There were holes in both sides of the exterior wall. No whole walls stood anywhere on this level of the tower. Takeno was gone. His armies outside had either been defeated or driven off. Below Konda, thousands of people huddled together, praying for death to pass them by.

Something glittered on the far side of the tower, out in the cool night air. Konda took a step toward it, unsure of its size or shape but fascinated by the palpable aura of power that rolled off it like heat from a furnace.

Outside the hole, O-Kagachi’s eye blinked, and the great serpent roared, sending a jet of hot, acrid breath blistering through the chamber. Konda shielded his face with his forearm.

So this is how it ends, he thought. The oldest and most powerful spirit from the kakuriyo come to make war on the oldest and most powerful ruler from the utsushiyo. It would have been unthinkable twenty years ago, a ridiculous concept. But as Konda told Takeno, he had the love of his people, the loyalty of his soldier, and the power of his prize.

With the stone disk in his possession, Konda could be fearless. He alone knew what it represented, how its power could humble even O-Kagachi. It had made him immortal. It had made him invulnerable. Now he would use it to destroy the beast that threatened to undo all he had built.

Konda turned to face the prize.

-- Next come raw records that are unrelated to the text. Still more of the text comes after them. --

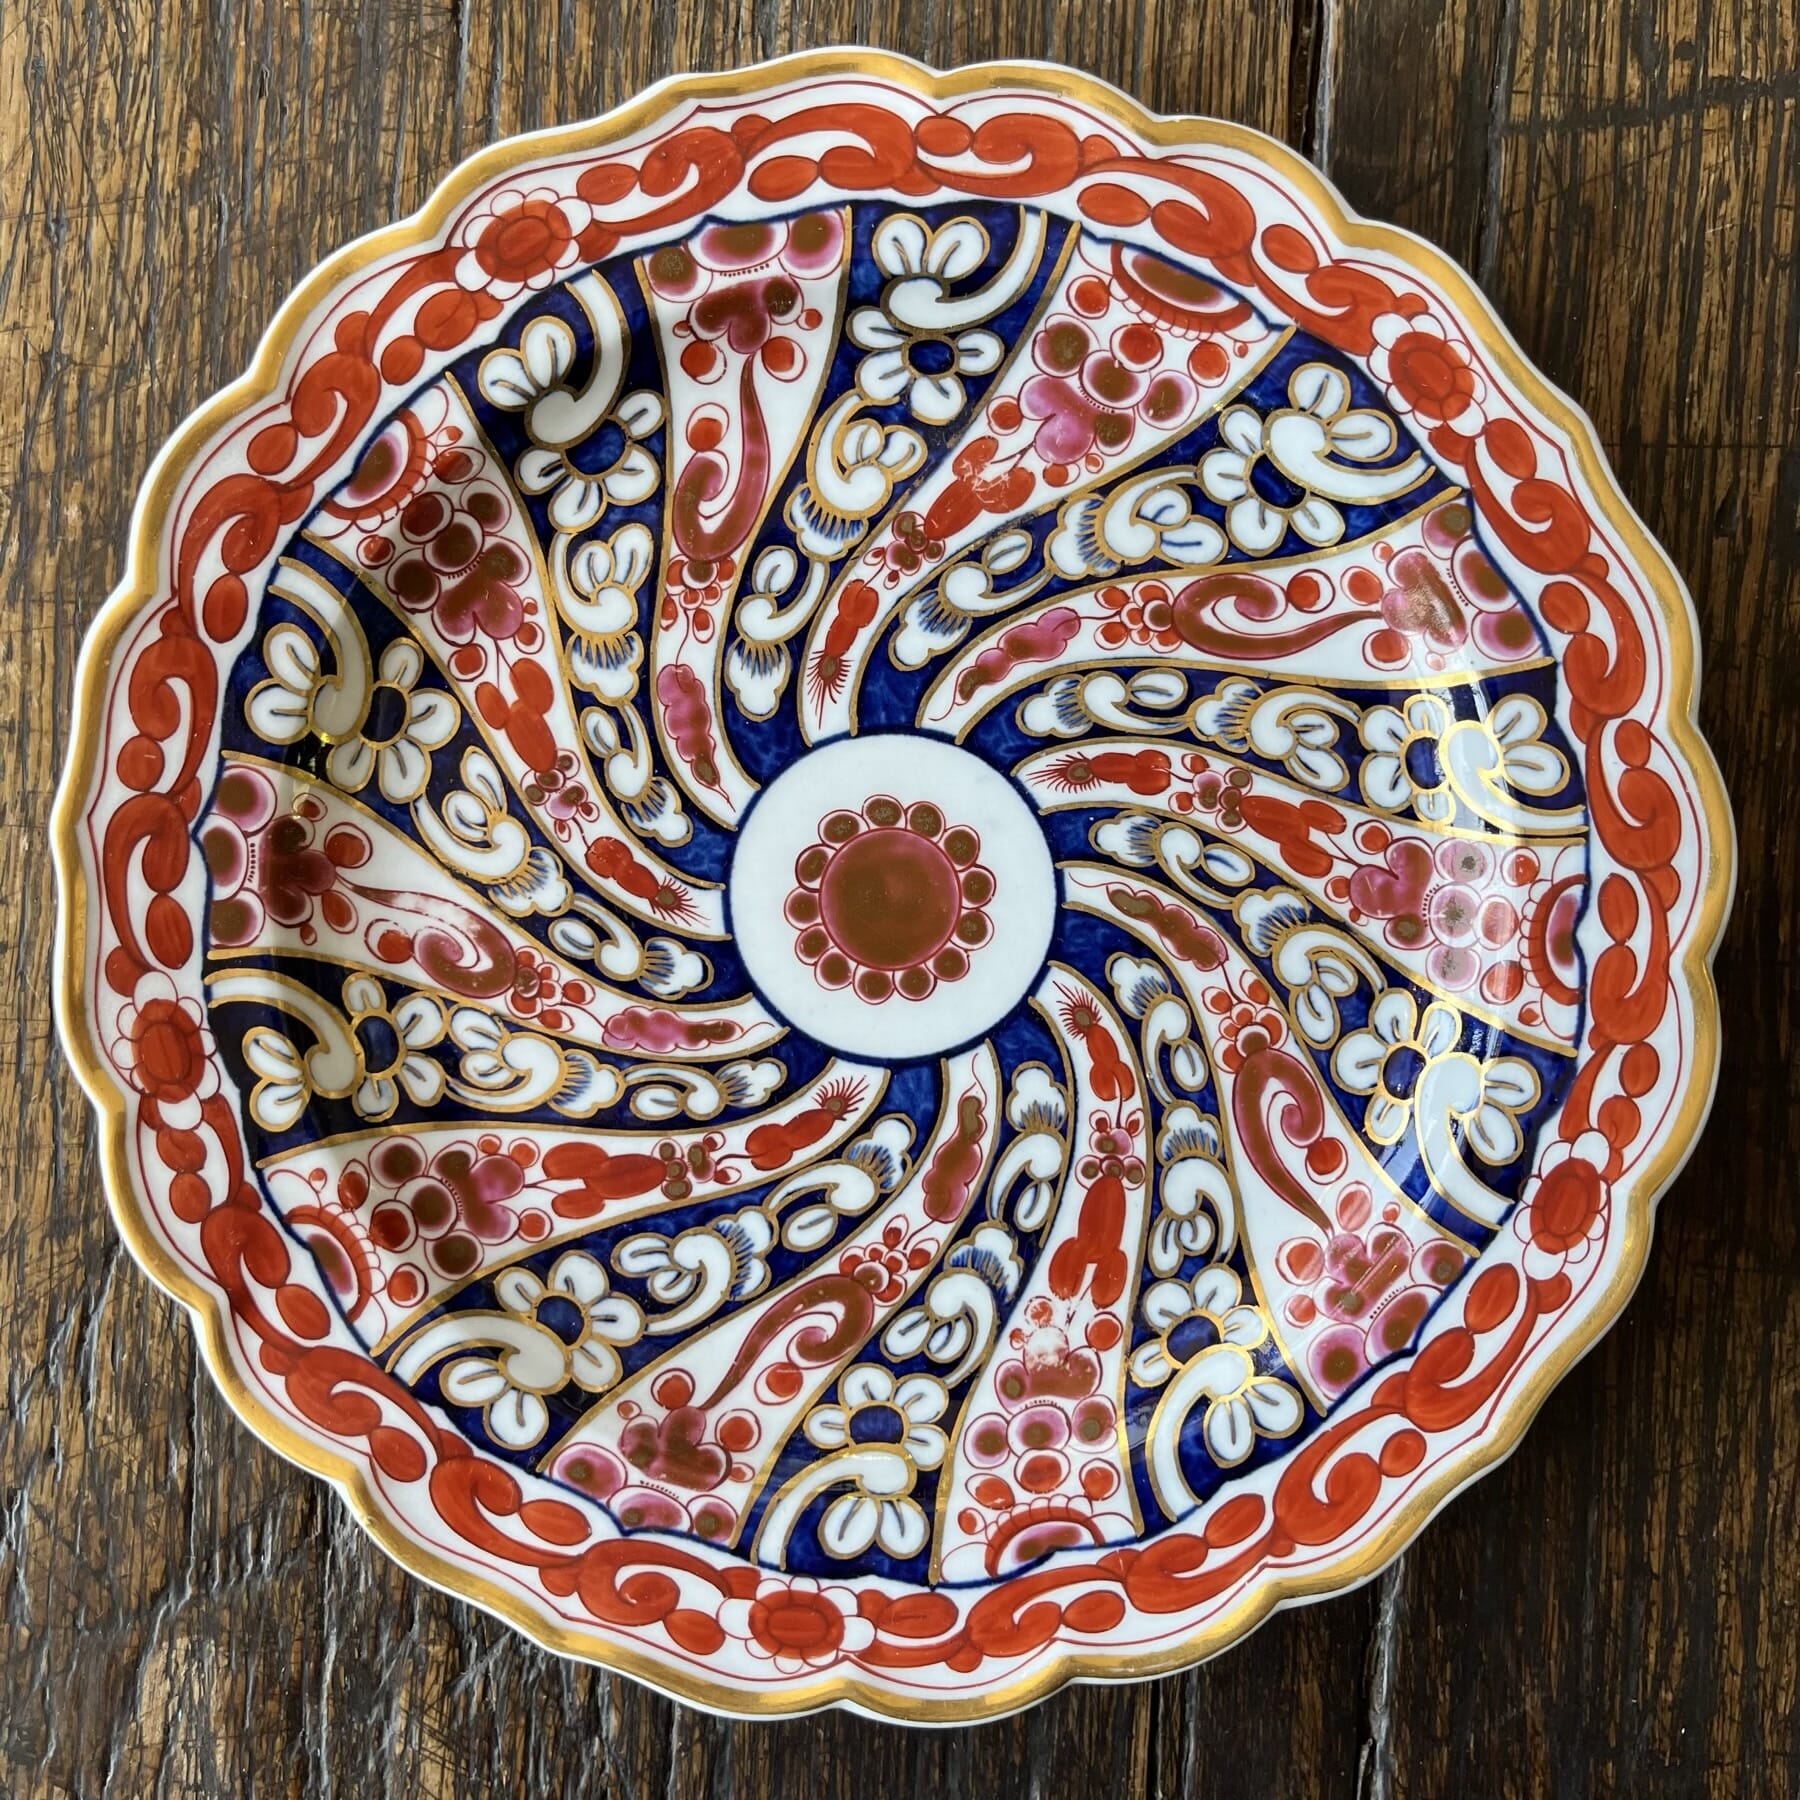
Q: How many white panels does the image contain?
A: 10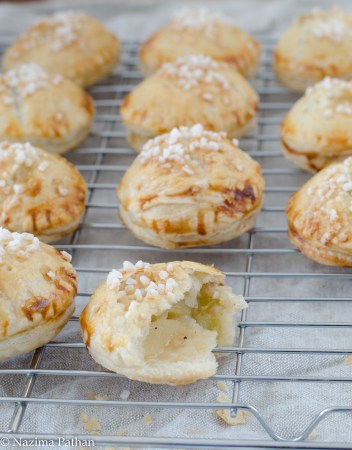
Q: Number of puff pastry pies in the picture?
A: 11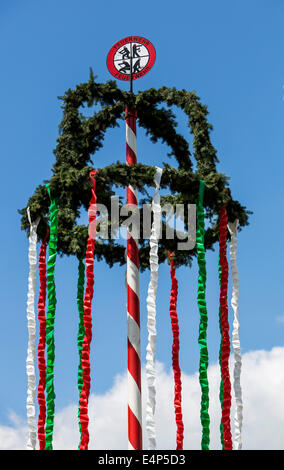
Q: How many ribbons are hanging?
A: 11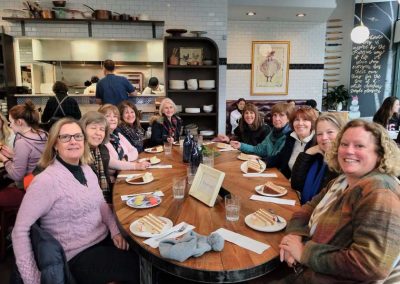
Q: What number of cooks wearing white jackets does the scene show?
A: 2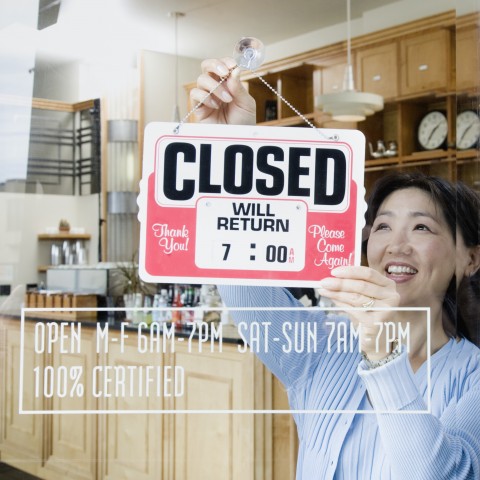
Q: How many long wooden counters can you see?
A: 1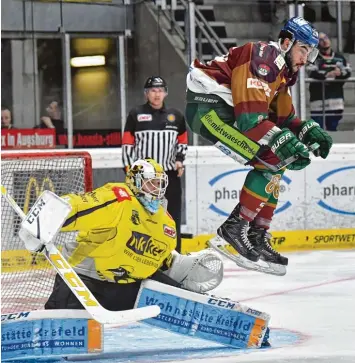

His eyes were drawn straight to it, as always, but he also noticed something on the periphery. The daimyo froze, nearly paralyzed by cold and unimaginable rage.

Someone was standing next to the stone disk’s pedestal. He was an average-looking man, armed with samurai swords and dressed in simple black linen. His dark hair was pulled tight behind his head.

“So,” the warrior said. “This is it. The Taken One.” He placed his hand on the closest edge of the disk and quickly drew back as if stung. “It’s cold,” he said then shrugged. “It’s not that impressive.”

“Take your hand away, sir.” Konda’s voice could not have been more menacing if he’d had a sword to the young man’s throat. For the first time in years, his eyes stopped listing and fixed firmly on the intruder.

Konda noticed Takeno’s sword on the floor and quickly scooped it up. “You will die for this. Draw, if you care to, and defend yourself.”

The young man shook his head. “No, daimyo,” he said. “We will not fight.”

Behind Konda, more of the exterior wall blew inward as O-Kagachi widened the hole. The daimyo felt grit and sharp stones along his back, but he did not wince, and he did not waver.

He stepped forward, pointing the tip of Takeno’s sword at the intruder. “Who are you?”

The intruder smiled. “I am oath-brother to both ogre and rat. I am the bane of snakes and the shivering cold that baffles moonlight. I have walked the streets of the cloud city and crawled through the mire of Numai.

“I am Toshi Umezawa, sir. I am the man who twice stole your daughter. I have come here now to steal this thing that you value so much.”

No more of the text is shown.